Tuesday, March 20, 2018


February 26th there was a 7.5 magnitude earthquake in Papua New Guinea about 200 miles east of where we live in Ukarumpa.  There were over 544,000 people affected and over 100 confirmed deaths and the true numbers may never be known because the area is so remote. There have been about 200 aftershocks 4.0 or above, many of those over 6.0. Numerous homes were destroyed, rivers have been blocked by landslides, and water supplies have been contaminated.

Major damage to roads

Lots of landslides

We live about 200 miles directly east of the epicenter.  Picture from The Australian

One of the many landslides

Satellite picture of a river before

Satellite picture of the same river after.  Landslides have dammed the river.

Our organization is partnering with several other organizations to provide aid. 
Go to MAF US website: https://www.maf.org/donate#ways-to-give
Click on “Where should your gift go?”
Choose the Disaster Response fund.
Enter the amount you would like to give.
Click on the “additional options”  and write a comment that it is for PNG earthquake relief.  Then it will get directed to MAF PNG for flights and supply deliveries.

Pray for needs to be met and that God will use this opportunity for good in the lives of the people devastated by the earthquake.

Sunday, March 11, 2018


Part of Paul's role as Senior Manager of Regional Centers is visiting the staff at each center to become familiar with the operations and support the manager.

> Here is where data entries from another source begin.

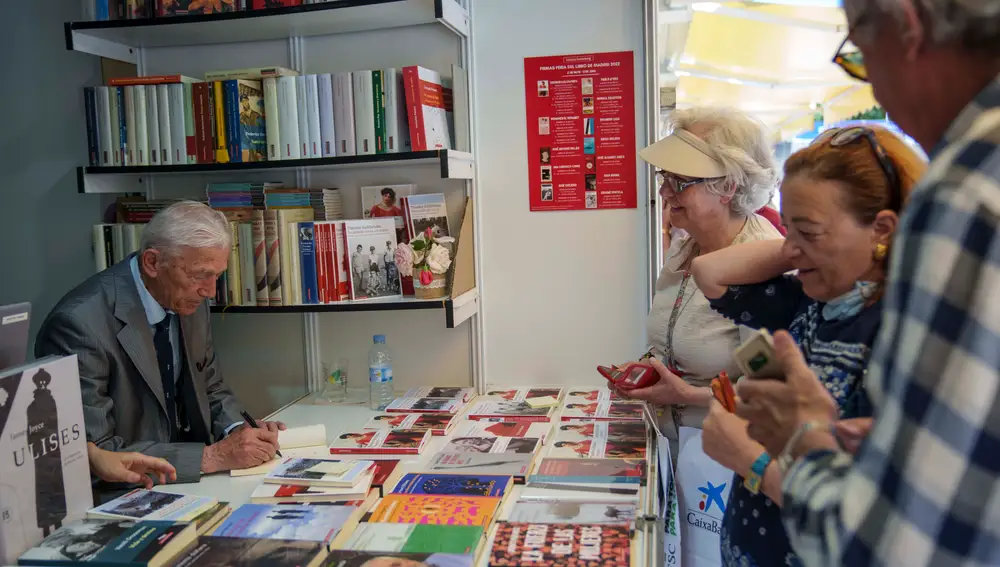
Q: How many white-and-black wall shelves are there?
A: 3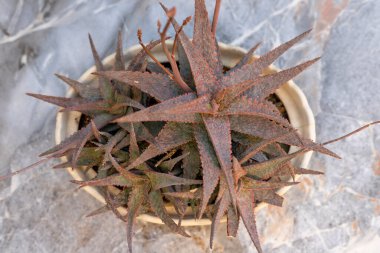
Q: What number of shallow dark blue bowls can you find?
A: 0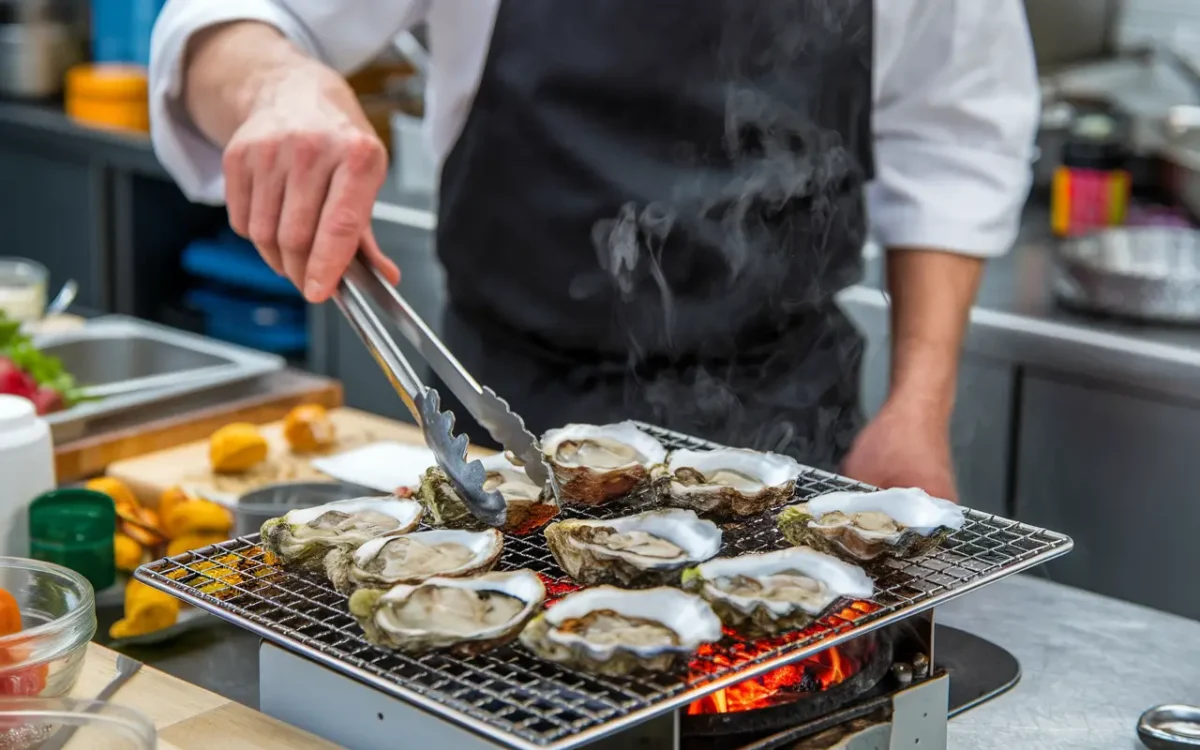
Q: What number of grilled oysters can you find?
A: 10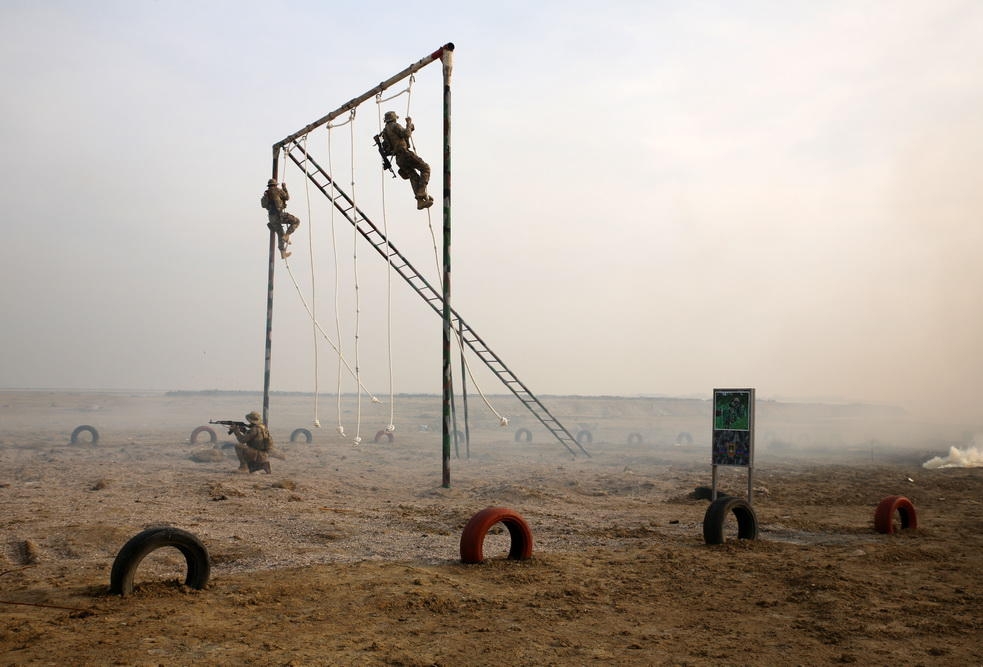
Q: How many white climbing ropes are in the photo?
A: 6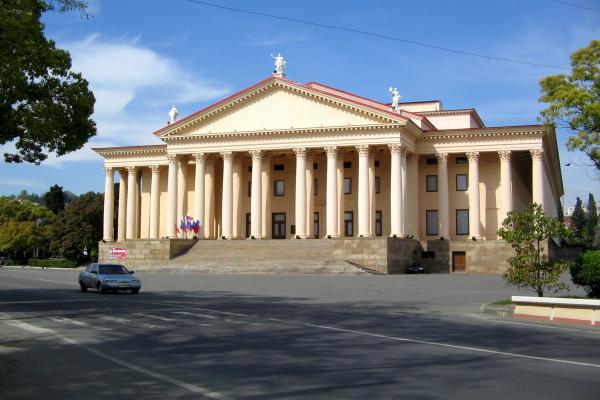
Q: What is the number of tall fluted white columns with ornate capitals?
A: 15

Last week Paul went to Kokopo, on East New Britain Island (part of PNG) and...(drumroll please) I (Laura) GOT TO GO ALONG!!! 

This trip was part work/part fun for Paul and 100% very much needed vacation for me.  

The Kokopo regional center is a hub of translation work. A number of teams rely heavily on the center for a place to stay in transit to and from the village, logistical support, and a place to hold translation workshops. The manager showed Paul the ins and outs of the center. Paul bought ice cream for the staff and we enjoyed getting to know them a bit while we shared a cool treat in the sweltering heat.

I had lots of time to rest and read and eat good food. The most memorable part of the trip was a day of adventure - climbing Mt. Tavurvur, a volcano that destroyed Rabaul in '94 and crawling through pitch black Japanese bunkers.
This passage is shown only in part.